He was listening to “the little sweete nightingale,” when suddenly casting down his eyes he saw a lady walking in the garden, and at once his “heart became her thrall.” The incident is precisely like Palamon’s first sight of Emily in Chaucer’s Knight’s Tale, and almost in the very words of Palamon the poet addresses his lady:
Ah, sweet, are ye a worldly creature
Or heavenly thing in likeness of nature?
Or are ye very Nature, the goddess,
That have depainted with your heavenly
hand
This garden full of flowres as they stand?
Then, after a vision in the taste of the age, in which the royal prisoner is transported in turn to the courts of Venus, Minerva, and Fortune, and receives their instruction in the duties belonging to Love’s service, he wakes from sleep and a white turtle-dove brings to his window a spray of red gilly flowers, whose leaves are inscribed, in golden letters, with a message of encouragement.
James I. may be reckoned among the English poets. He mentions Chaucer, Gower, and Lydgate as his masters. His education was English, and so was the dialect of his poem, although the unique MS. of it is in the Scotch spelling. The King’s Quhair is somewhat overladen with ornament and with the fashionable allegorical devices, but it is, upon the whole, a rich and tender love song, the best specimen of court poetry between the time of Chaucer and the time of Spenser. The lady who walked in the garden on that May morning was Jane Beaufort, niece to Henry IV. She was married to her poet after his release from captivity and became queen of Scotland in 1424. Twelve years later James was murdered by Sir Robert Graham and his Highlanders, and his wife, who strove to defend him, was wounded by the assassins. The story of the murder has been told of late by D.G. Rossetti, in his ballad, The King’s Tragedy. The whole life of this princely singer was, like his poem, in the very spirit of romance.

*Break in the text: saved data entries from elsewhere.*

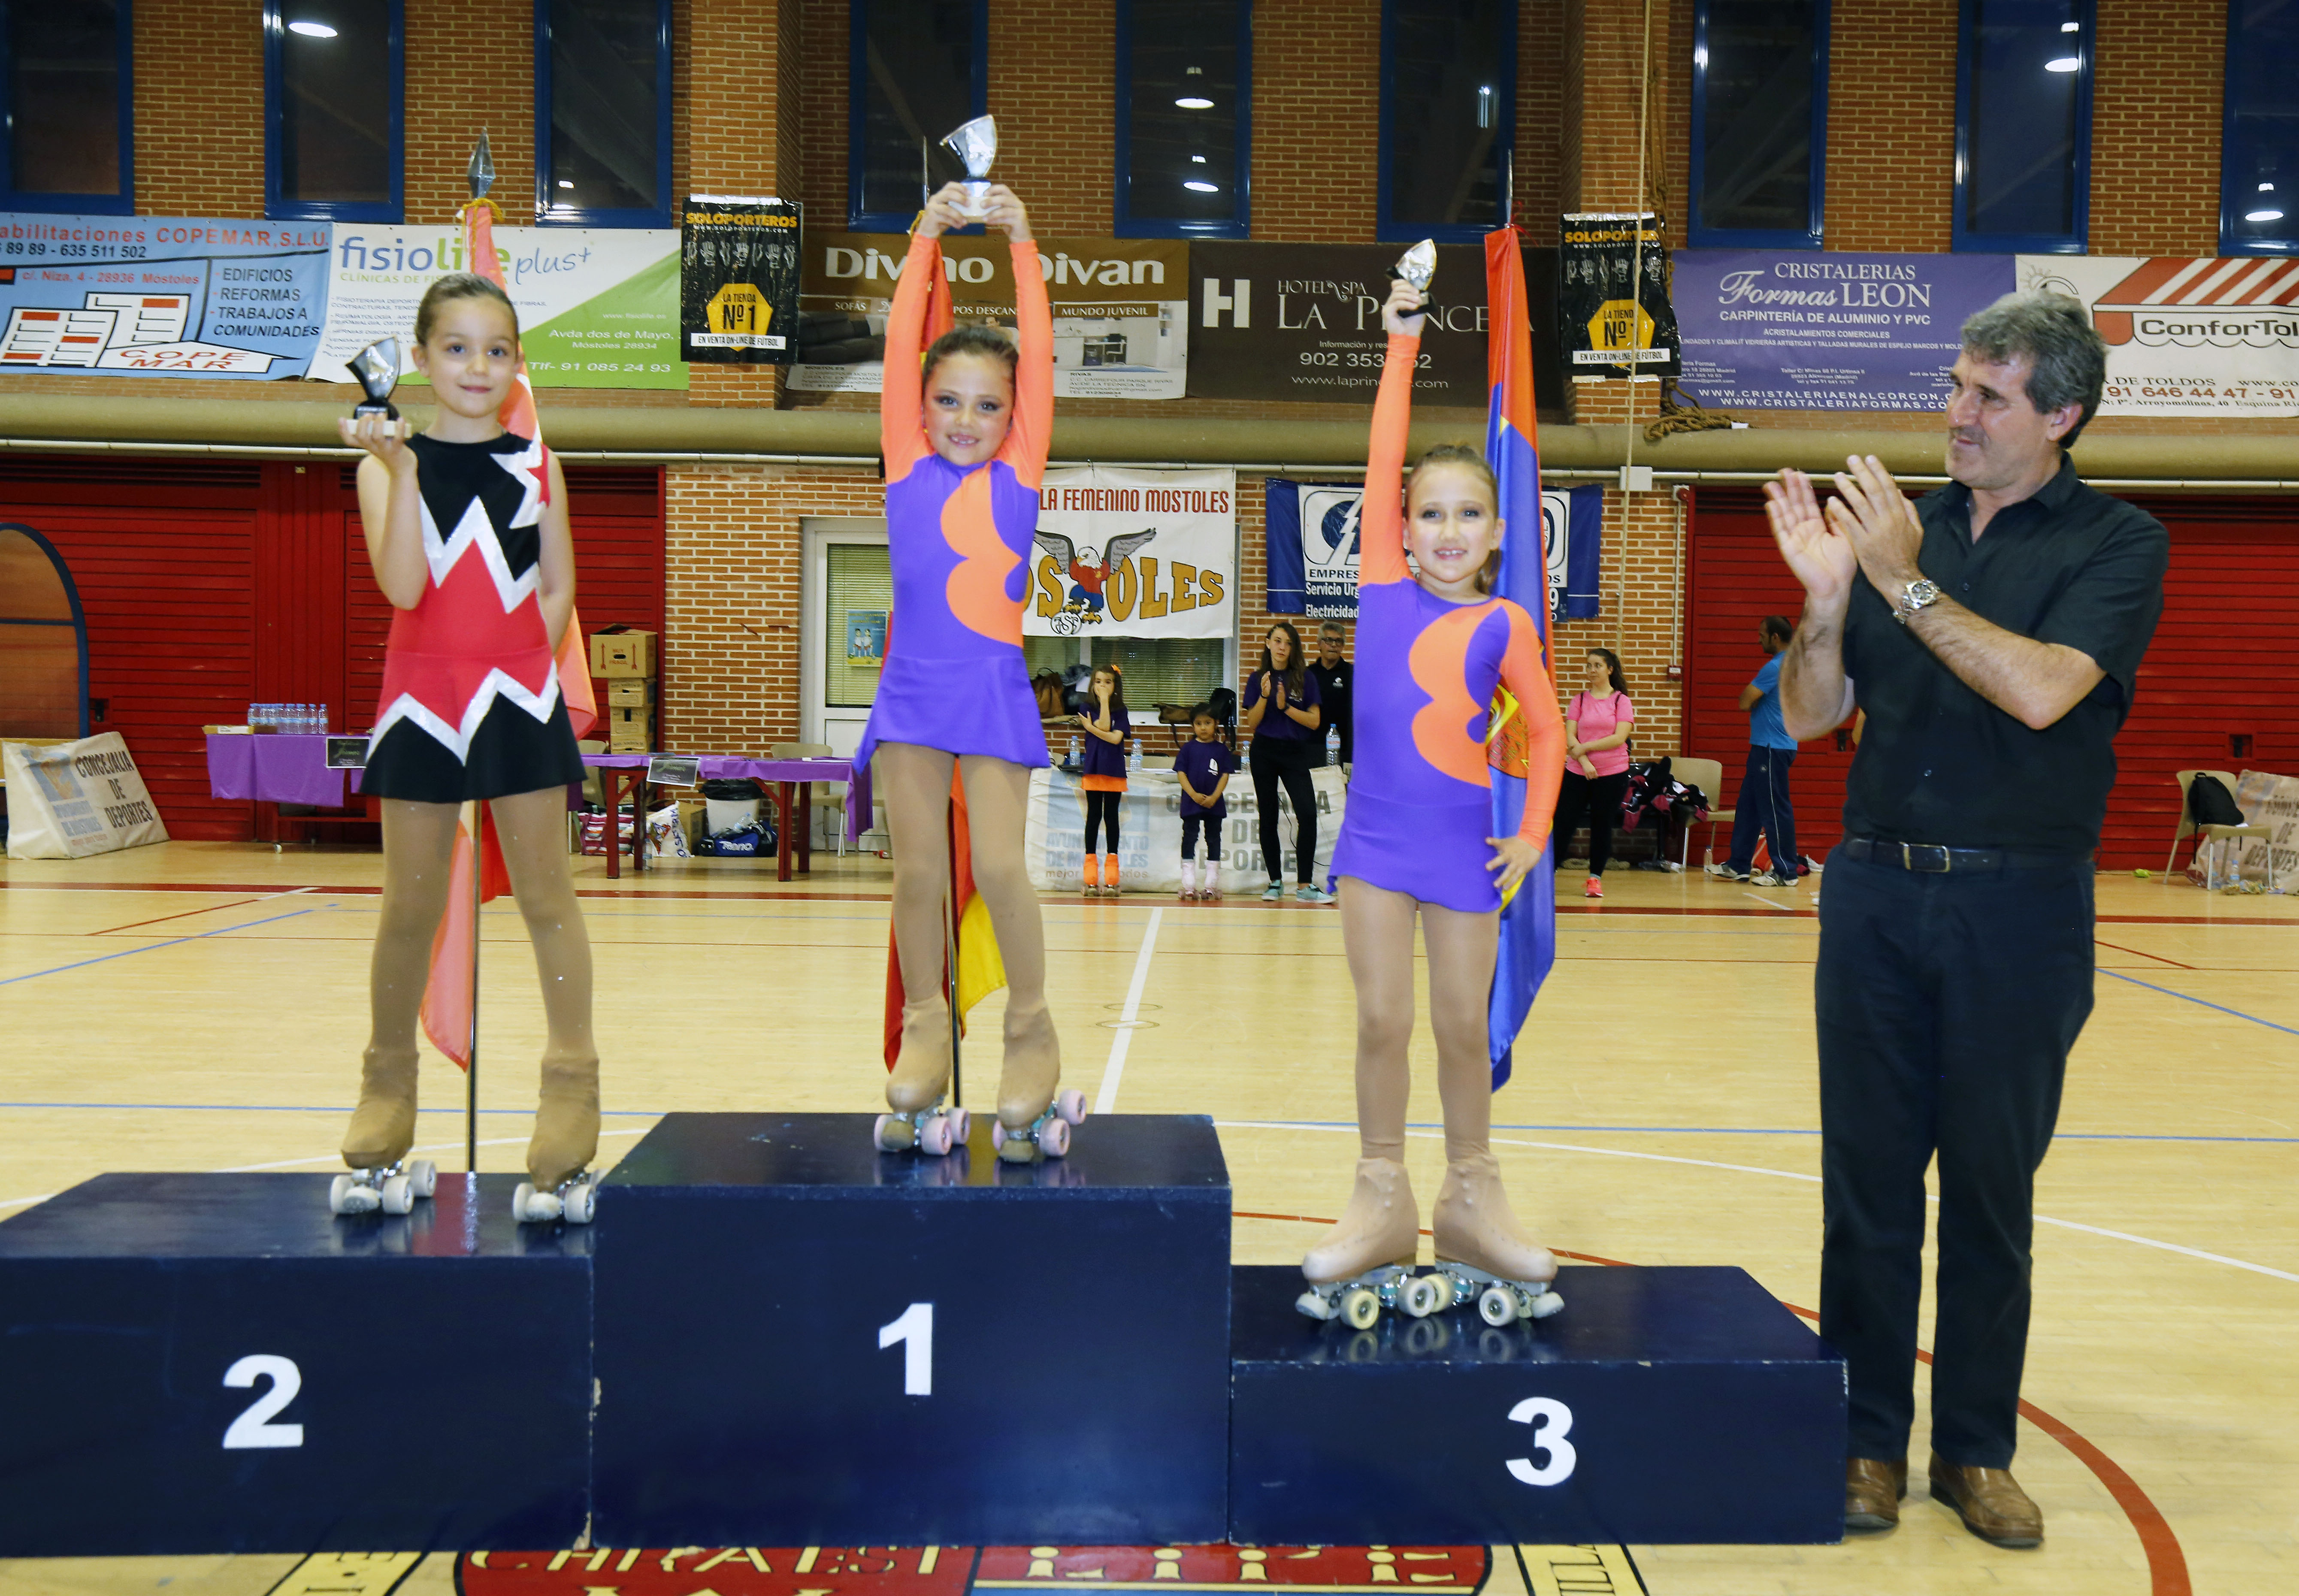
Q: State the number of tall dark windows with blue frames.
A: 9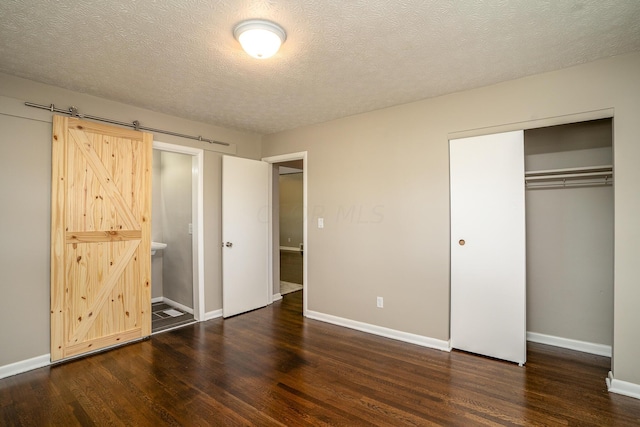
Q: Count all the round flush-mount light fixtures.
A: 1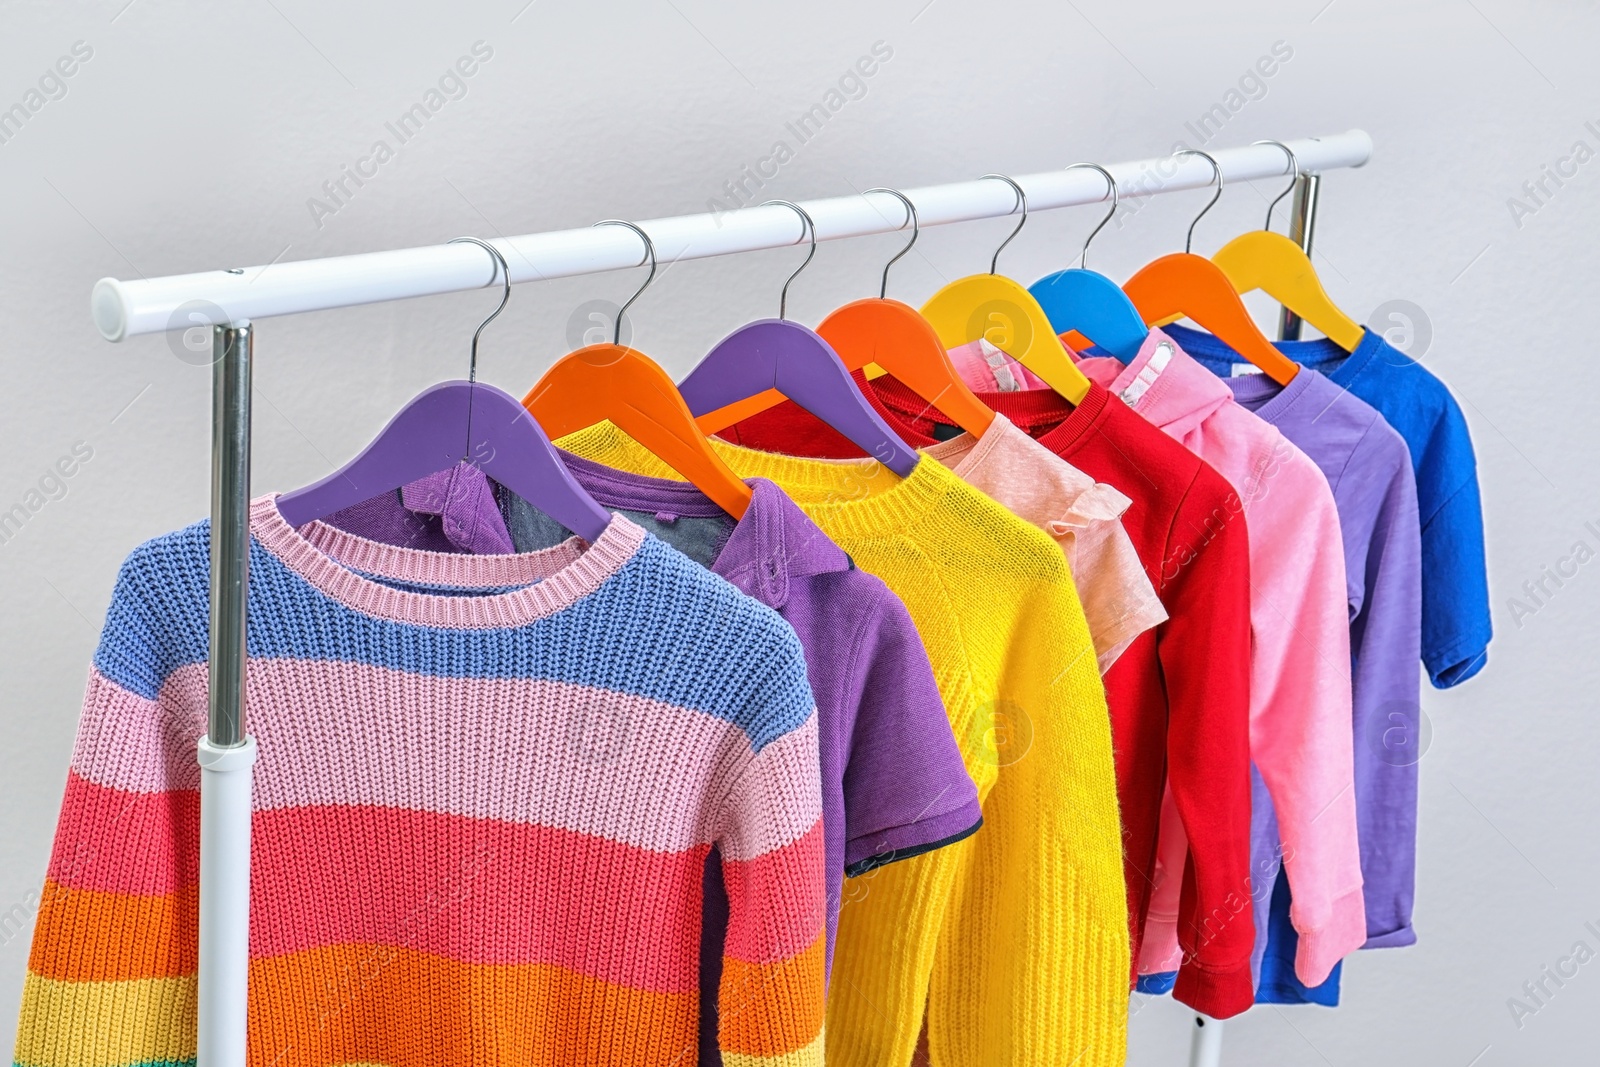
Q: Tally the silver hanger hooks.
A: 8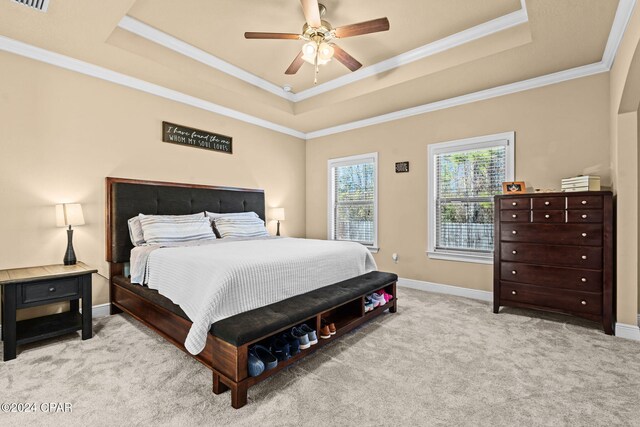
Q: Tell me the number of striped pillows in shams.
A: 2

The effect of all this imitation of Chaucer was to fix a standard of literary style, and to confirm the authority of the East-Midland English in which he had written. Though the poets of the 15th century were not overburdened with genius, they had, at least, a definite model to follow. As in the 14th century, metrical romances continued to be translated from the French, homilies and saints’ legends and rhyming chronicles were still manufactured. But the poems of Occleve and Lydgate and James I. had helped to polish and refine the tongue and to prolong the Chaucerian tradition. The literary English never again slipped back into the chaos of dialects which had prevailed before Chaucer.